To silence these warnings, just fix the typos.

Or, if the constructs are intentional, change (<NAME>...) to (\<NAME>...) and (&SUBPAT) to (\&SUBPAT)

DEPENDENCIES

This module only works with Perl 5.10.1 and later.

The following modules are used when available:

Term::ANSIColor

Text colouring only works if this module can be loaded. Otherwise, all output will be monochromatic.

Win32::Console::ANSI

Under Windows, text colouring also requires that this module can be loaded. Otherwise, all output will be monochromatic.

File::HomeDir

If it can't find a useful value for $ENV{HOME}, Regexp::Debugger attempts to use this module to determine the user's home directory, in order to search for a .rxrx config file.

JSON::XS
JSON
JSON::DWIW
JSON::Syck

JSON output (i.e. for the 'save_to' option) is only possible if one of these modules can be loaded. Otherwise, all JSON output will default to an empty {}.

Term::ReadKey

Single-character interactions only work if this module can be loaded. Otherwise, all command interactions will require a <RETURN> after them.

Time::HiRes

Autogenerated timestamps (e.g. for snapshots) will only be sub-second accurate if this module can be loaded. Otherwise, all timestamps will only be to the nearest second.

INCOMPATIBILITIES

None reported, but this module will almost certainly not play nicely with any other that modifies regexes using overload::constant.

BUGS AND LIMITATIONS

No bugs have been reported.

Please report any bugs or feature requests to bug-regexp-debugger@rt.cpan.org, or through the web interface at http://rt.cpan.org.

AUTHOR

Damian Conway <DCONWAY@CPAN.org>

LICENCE AND COPYRIGHT

Copyright (c) 2011-2012, Damian Conway <DCONWAY@CPAN.org>. All rights reserved.

This module is free software; you can redistribute it and/or modify it under the same terms as Perl itself. See perlartistic.

DISCLAIMER OF WARRANTY

BECAUSE THIS SOFTWARE IS LICENSED FREE OF CHARGE, THERE IS NO WARRANTY FOR THE SOFTWARE, TO THE EXTENT PERMITTED BY APPLICABLE LAW. EXCEPT WHEN OTHERWISE STATED IN WRITING THE COPYRIGHT HOLDERS AND/OR OTHER PARTIES PROVIDE THE SOFTWARE "AS IS" WITHOUT WARRANTY OF ANY KIND, EITHER EXPRESSED OR IMPLIED, INCLUDING, BUT NOT LIMITED TO, THE IMPLIED WARRANTIES OF MERCHANTABILITY AND FITNESS FOR A PARTICULAR PURPOSE. THE ENTIRE RISK AS TO THE QUALITY AND PERFORMANCE OF THE SOFTWARE IS WITH YOU. SHOULD THE SOFTWARE PROVE DEFECTIVE, YOU ASSUME THE COST OF ALL NECESSARY SERVICING, REPAIR, OR CORRECTION.

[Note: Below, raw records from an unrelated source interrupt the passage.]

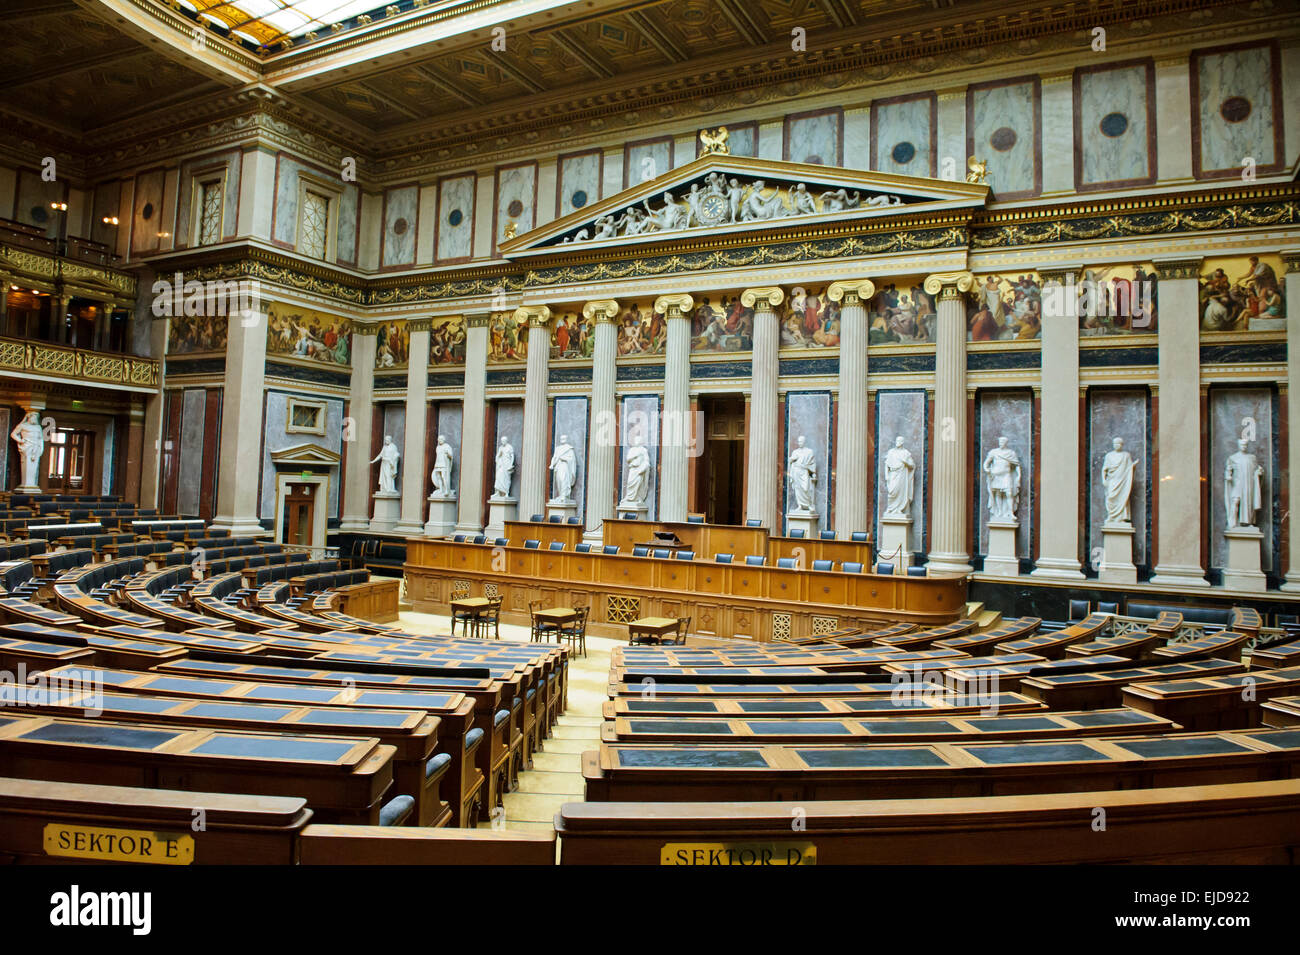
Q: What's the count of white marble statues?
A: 11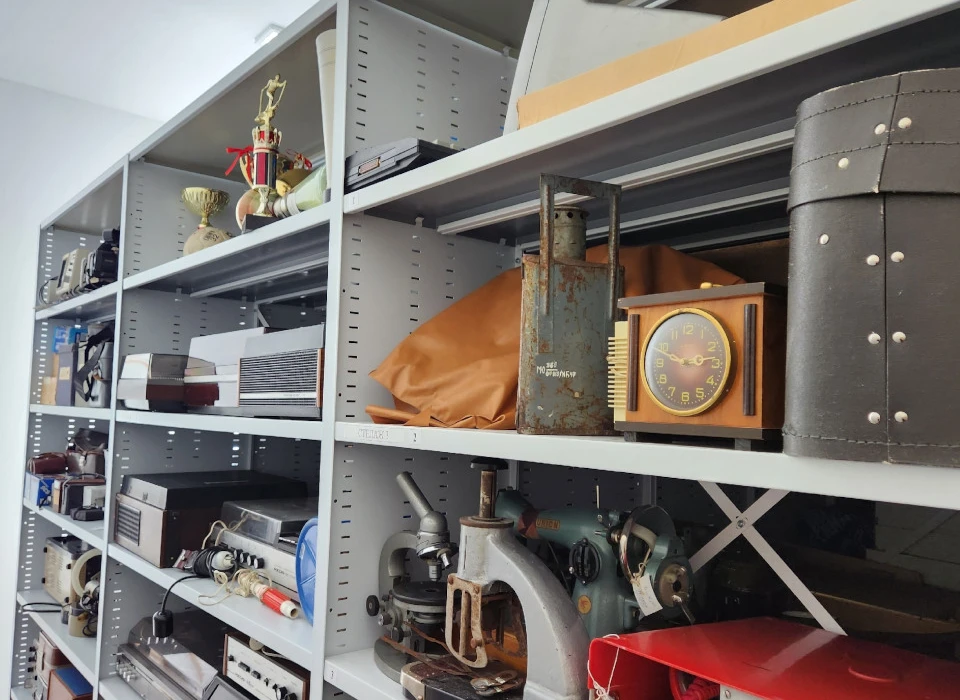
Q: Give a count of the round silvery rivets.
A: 10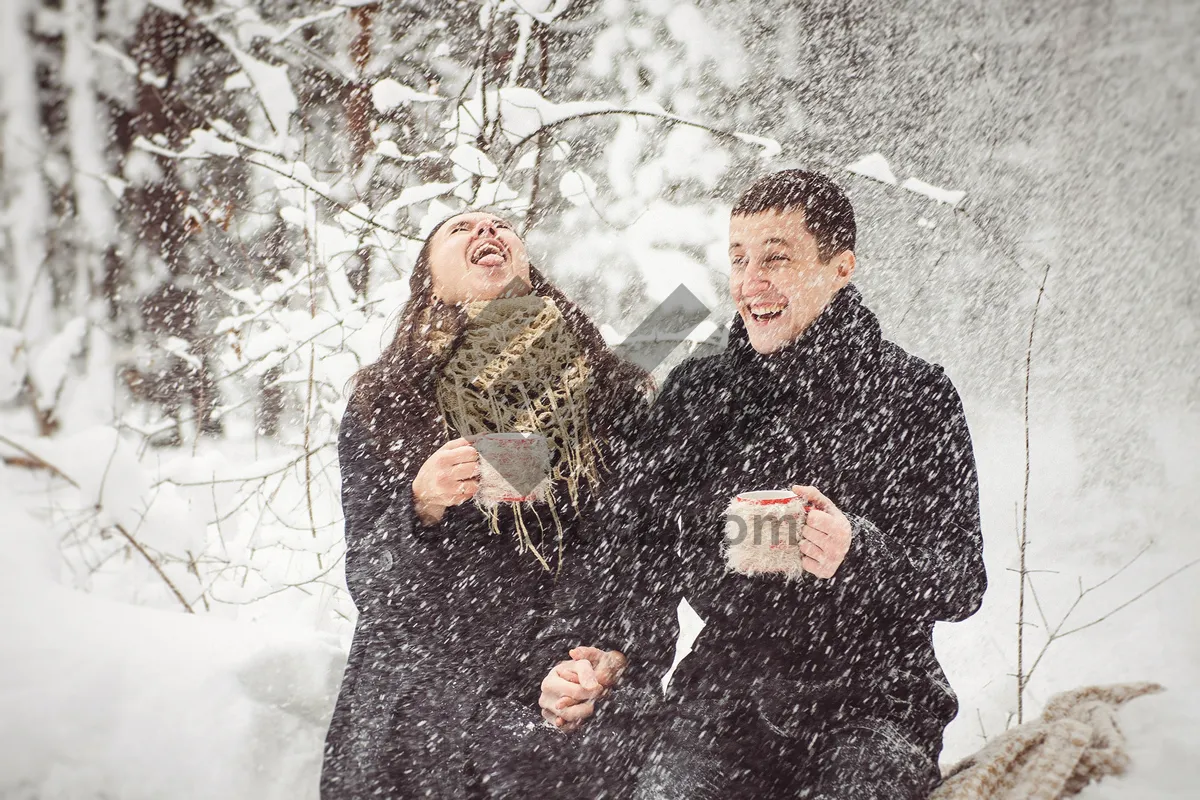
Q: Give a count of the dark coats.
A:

IN NO EVENT UNLESS REQUIRED BY APPLICABLE LAW OR AGREED TO IN WRITING WILL ANY COPYRIGHT HOLDER, OR ANY OTHER PARTY WHO MAY MODIFY AND/OR REDISTRIBUTE THE SOFTWARE AS PERMITTED BY THE ABOVE LICENCE, BE LIABLE TO YOU FOR DAMAGES, INCLUDING ANY GENERAL, SPECIAL, INCIDENTAL, OR CONSEQUENTIAL DAMAGES ARISING OUT OF THE USE OR INABILITY TO USE THE SOFTWARE (INCLUDING BUT NOT LIMITED TO LOSS OF DATA OR DATA BEING RENDERED INACCURATE OR LOSSES SUSTAINED BY YOU OR THIRD PARTIES OR A FAILURE OF THE SOFTWARE TO OPERATE WITH ANY OTHER SOFTWARE), EVEN IF SUCH HOLDER OR OTHER PARTY HAS BEEN ADVISED OF THE POSSIBILITY OF SUCH DAMAGES.